What are search_pubs() best practices and expectations? #430

stanleyrhodes · 2022-06-29T19:09:19Z

stanleyrhodes
Jun 29, 2022

I have some general questions about search_pubs() that are more discussion questions for those who use search_pubs than precise QnA-style questions. It would be useful to know what others have been able to do to set new users' expectations, including mine.

Background: I've had little success (or luck) using search_pubs to build a computationally-aided lit review. In my case, I was trying to find papers that contained particular phrases that defined a technical term that, in usage, varied enough that it wasn't quite yet a technical term. Terms like these are places where researchers tend to talk past one another, so working on them holds promise for advancing research in that area. Mapping their usage requires a lot of searching and papers. In my case, depending on the combination of phrased used and phrases disallowed, it could lead to roughly 5,000 to 30,000 results. I didn't expect to do all of that in one search, I was planning to do smaller sets (~500-1000) and then combine them, but that's still way too much to do by hand. That's why I started investigating and playing with Scholarly. Although I did once succeed in retrieving ~500 results from a test search, I usually fail to get anything for even small, < 20 results searches. I went from probably a 80% failure rate to a 99% failure rate. It may be that I'm doing a lot of things wrong, or it may be that GS is just too good at blocking anything and everything search_pubs(). I don't recall having a single success with FreeProxies. I've been using BrightData (formerly Luminati) data center proxies, and I've tried both rotating and longer-term IPs. I've tried limiting the data centers to a particular country or leaving it global. I've had the most luck with global, rotating IPs.

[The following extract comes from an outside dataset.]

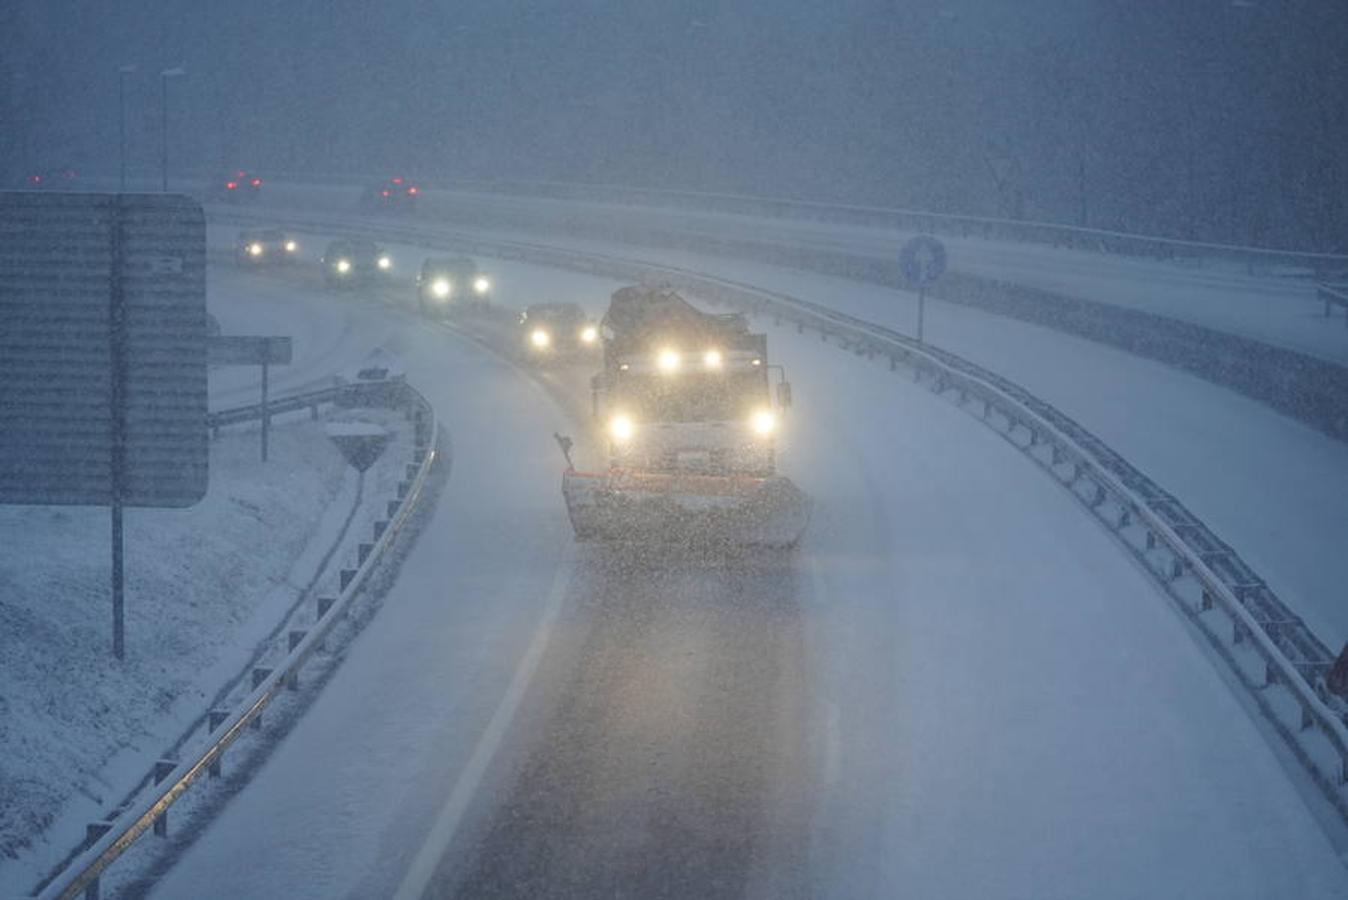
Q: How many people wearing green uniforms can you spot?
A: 0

What is your success rate with search_pubs searches? Roughly how big is your expected number of results (e.g. 10, 100, 1000, etc.)? Do you use a proxy, and if so, which, and with what settings?

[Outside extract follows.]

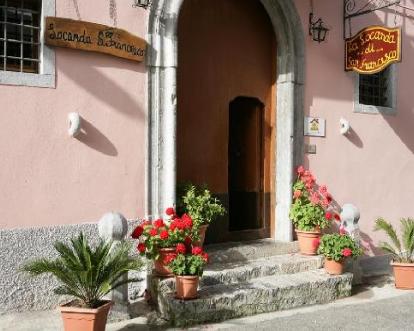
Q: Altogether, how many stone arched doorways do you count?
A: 1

arunkannawadi · 2022-06-29T21:03:07Z

arunkannawadi
Jun 29, 2022
Maintainer

There's a small chance that scholarly-BrightData integration may be broken, since we don't actively test this any more (we used to). Try running

python -m unittest test_module.TestLuminati

and see if it passes. You should have USERNAME, PASSWORD, PORT variables stored in your environment. For e.g., if you have bash shell, then you should do export PORT=<port> etc., where is the actual port number.

10 replies

stanleyrhodes Jun 30, 2022
Author

Your recommendation was excellent! I got started with ScraperAPI tonight, using my local Scholarly repo, and I've had no issues. 100% success. The queries came back very quickly. The pricing will be tolerable, although I'll have to consider how much using a lot of .fill will push up the cost.

Rather than spending any more time on Luminati, I'm going to stay with what works for now; I'm already behind on the timeline for this paper. It looks like one should expect very little from BrightData/Luminati and quite a lot from ScraperAPI. BrightData was also a bit of a pain to set up initially, and ScraperAPI couldn't have been easier.

arunkannawadi Jun 30, 2022
Maintainer

That's great to know!

It's a hard to estimate the cost up front with any service. With ScraperAPI, each page fetch costs 25 credits, and you'll get up to 20 results in one page. So it depends on how many results your query has.

stanleyrhodes Jul 1, 2022
Author

.fill() will make a call for each publication, so that increases the cost much more quickly than just the page views. So 1 page is 25 credits (actually, 26 for some reason), but then using .fill() for each pub would make it 20 pubs x 26 credits. I verified this: I started with 128, then ran a search I knew would return 3 pubs. After I had used 206 credits of 5000. 206 - 128 = 78. 78 / 3 = 26 apiece.

But I have bad news: Scholarly when ScraperAPI is now returning the dreaded MaxTriesExceededException: Cannot Fetch from Google Scholar. And on the ScraperAPI dashboard this is considered a "success", I assume because GS is returning a 404. I've read through a previous discussion that seemed relevant (#330 ) but I'm not sure it gives me a way forward. Neither am I sure any method on https://www.scraperapi.com/documentation/ gives me a way forward, in part because ScraperAPI sees a 404 as a success, and in part because how would I do something like async with Scholarly?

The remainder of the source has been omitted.